[Opening RECORDS SHOWN section]

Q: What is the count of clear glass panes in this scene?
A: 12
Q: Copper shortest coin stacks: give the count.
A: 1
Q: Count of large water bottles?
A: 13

[Closing RECORDS SHOWN section]
[Opening RECORDS SHOWN section]

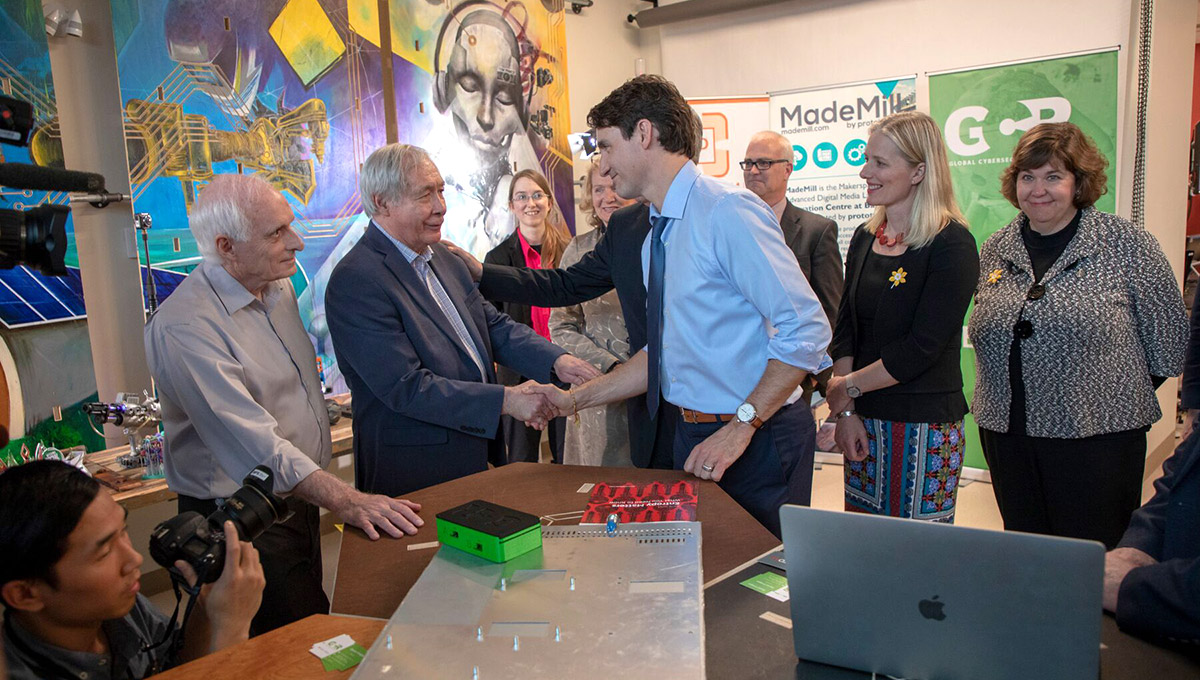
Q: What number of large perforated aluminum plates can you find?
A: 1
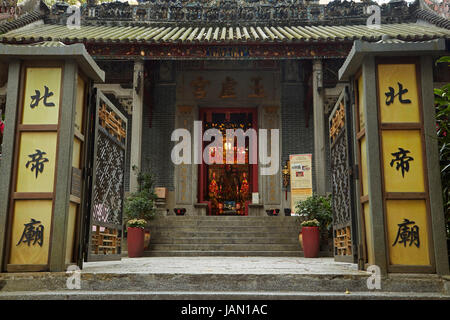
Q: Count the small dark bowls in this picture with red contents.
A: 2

[Closing RECORDS SHOWN section]

§ TASK ITEM:
Please return all lines from the records that hold the word "large".

§ TASK OUTPUT:
Q: Count of large water bottles?
Q: What number of large perforated aluminum plates can you find?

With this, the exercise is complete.